Are we letting our youth down? It appears so. And the employer-youth disconnect is a key reason why.
The Indian mindset harbours a deep-set bias for a conventional higher education degree. The relevance of a bog-standard graduate degree has been steadily losing sheen if we consider how irrelevant a young person has become in relation to the actual skills needed to be good at a job. Why is there such a chasm (close to 75% some sources cite) between the supply and demand of skill?
State of Limbo
Our youth face an uphill task. Unable to find decent work, fresh graduates choose to study further, or are forced to take up jobs misaligned with their aspirations. And the competition can be crushing. Taking recent media reports as a case in point, close to 33% of 93,000 candidates who applied for 62 courier jobs in the police force in Uttar Pradesh held doctorate degrees.
Then there is the other side who remain unemployed in the hope of something better coming along, falling into the NEET (youth not in education, employment or training) trap. And the longer a young person remains outside of the formal workforce the more vulnerable they become to an uncertain career progression.
Why is this happening?
There are just not enough access routes for our youth into the workforce. With millions scrambling for the same jobs, with the same degrees, there is very little to differentiate between them.
In the UK, to address similar problems of youth unemployability, a survey revealed that 73% of employers underscored a need for youth to have more access to real world of work. And apprenticeships epitomise the ‘skilling by doing’ approach to education.
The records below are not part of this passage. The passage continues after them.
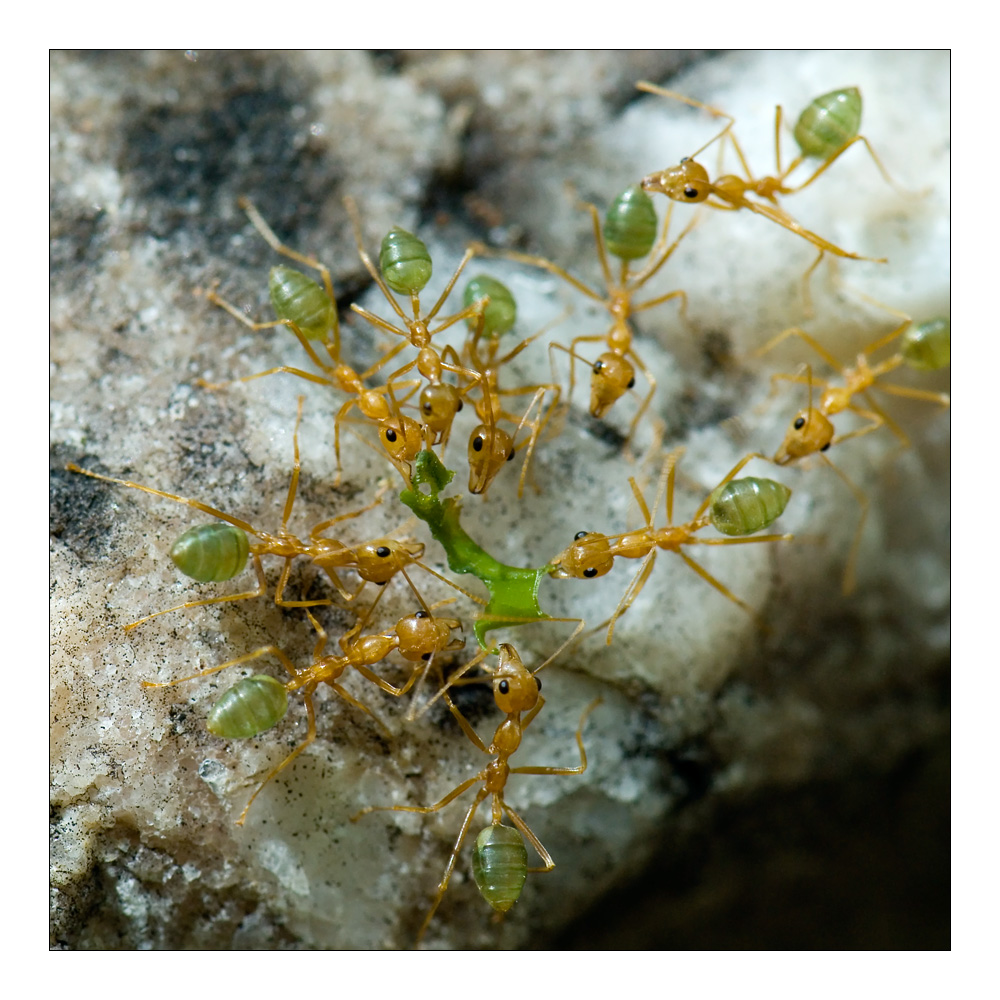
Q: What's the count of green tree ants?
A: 10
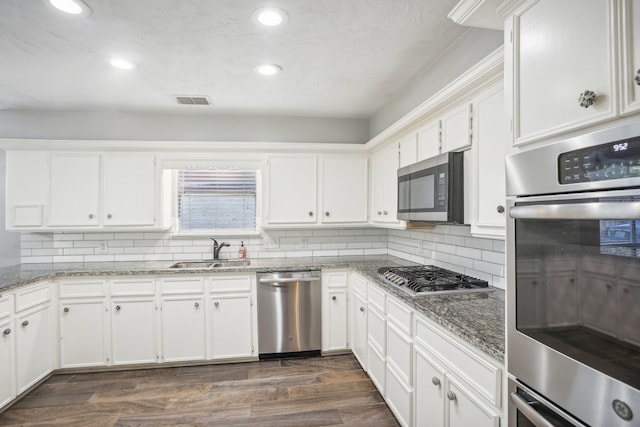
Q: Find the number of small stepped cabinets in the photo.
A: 3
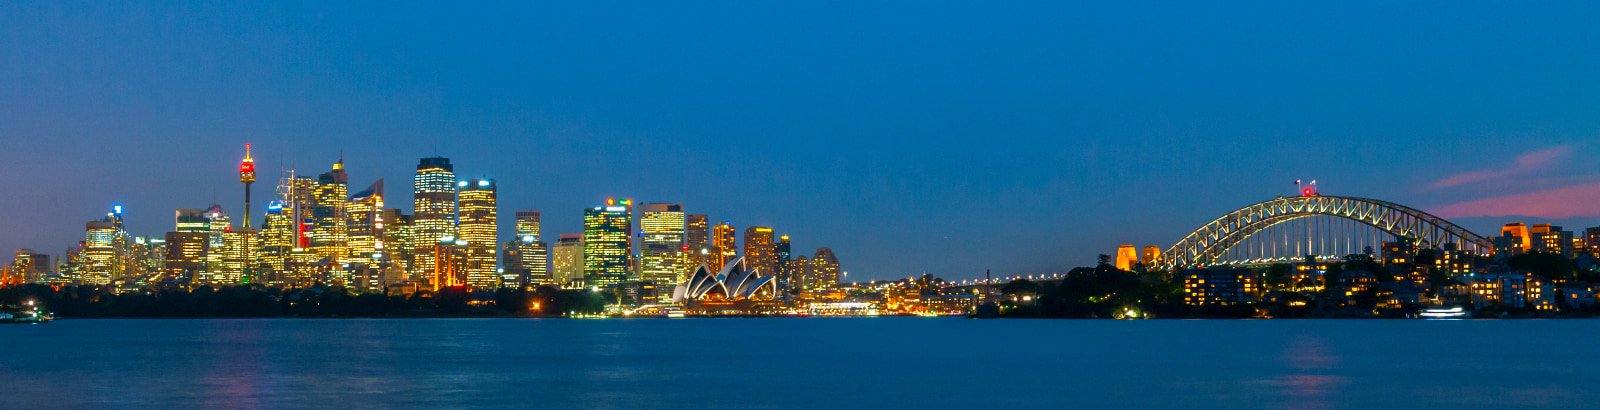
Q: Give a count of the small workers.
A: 0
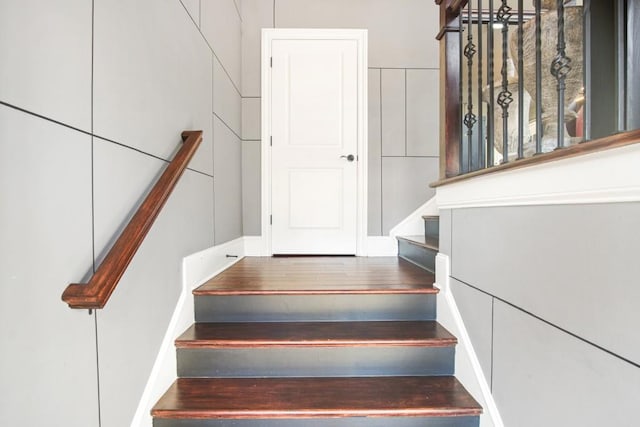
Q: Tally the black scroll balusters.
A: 3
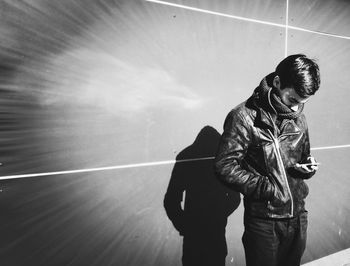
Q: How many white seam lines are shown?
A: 3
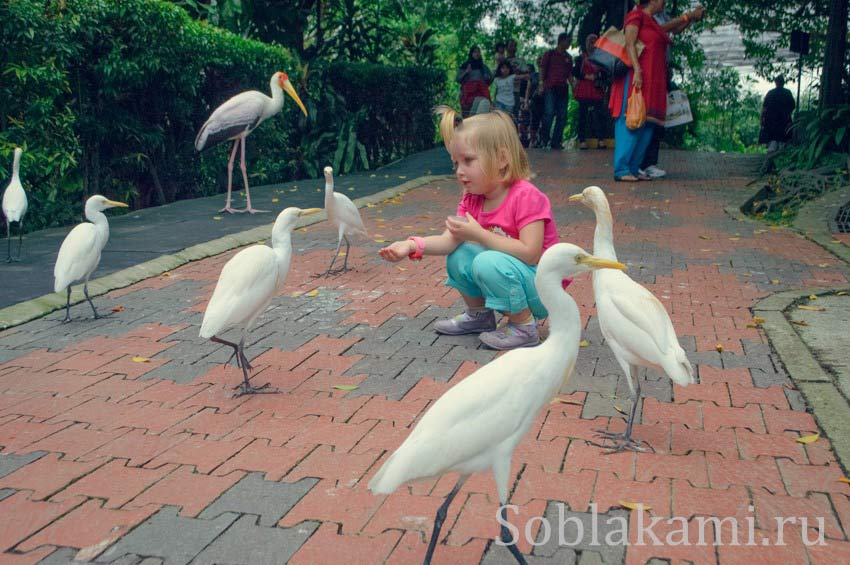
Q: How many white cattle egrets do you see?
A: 6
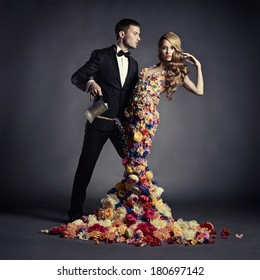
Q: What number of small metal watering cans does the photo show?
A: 1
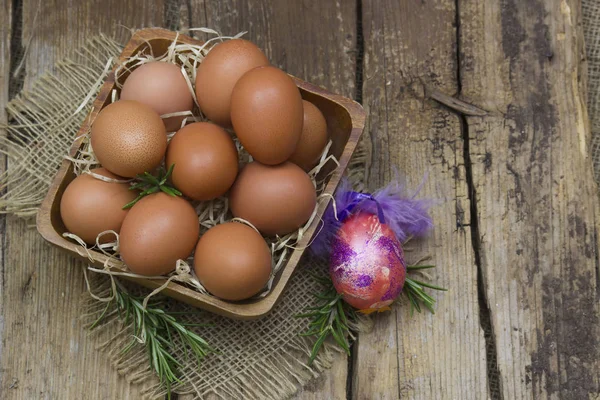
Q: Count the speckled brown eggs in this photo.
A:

The European Commission points to a “…long-standing and robust body of evidence [that] has consistently shown that countries with rigorous apprenticeship schemes, such as Germany, Austria, Switzerland…” are able to accomplish a smoother transition from education to work. And well-integrated apprenticeship systems have a significant effect on lowering NEET levels in youth.
In a recent Aspiring Minds survey, Indian employers stated a whopping 80% of engineering graduates (the crème de la crème of our education system) did not have the minimum requisite industry skills. The employers lay the blame squarely on lack of adequate industry experience which a culture of theory-heavy and rote-learning only exacerbates.
Employers increasingly seek candidates with work experience, but often do not realise that they themselves can do a lot more to provide that experience. Apprenticeships with their many all-immersive practical work experience characteristics become the perfect springboard for employers to take charge of the talent they value and for youth to acquire the skills employers seek.
Explaining how apprenticeships can become a winning differentiating factor, Joint Secretary from the MSDE, Rajesh Aggarwal, stated at a NETAP-IAF event, “Employers will promote apprenticeships in an area where there is a need for people and scope for employment. And the whole supply chain matching takes place at the apprenticeship stage.”
“The whole idea is that it is industry who know what is best for them. It is industry who know what are the competencies they are looking for, in their future workforce.”
Power of Employers
A simple engagement with an employer can have a transformational effect on youth. It has been found that young adults who interacted with employers while in education, are on average up to 20% less likely to fall into the NEET category, see an increase of around 18% in wages when they start working full-time, and are much more optimistic about their careers when compared to peers who have had minimum contact with employers.
Strong employer-youth engagement provides a crucial window to what employers expect- eliminating the mismatch between jobs and skills at ground zero level. And a long-term (1-3 years) apprenticeship experience is the front runner in building a robust talent pool for an employer’s future workforce.
“Few graduates have done internships or heard an industry talk and few professors discuss industry applications for the skills they teach,” elucidates Varun Aggarwal, cofounder of Aspiring Minds.v The effect of such gross disconnect can be catastrophic. “We found over 90% of engineering graduates are not even able to write ten lines of code,” Varun outlines.
Giving Apprenticeships a Chance
That’s all well and good, an employer may say. But how do I get access to youth in the first place? The mechanism exists today via the National Apprenticeship Promotion Scheme (NAPS) and the Apprentice Act which has undergone many industry-friendly amendments.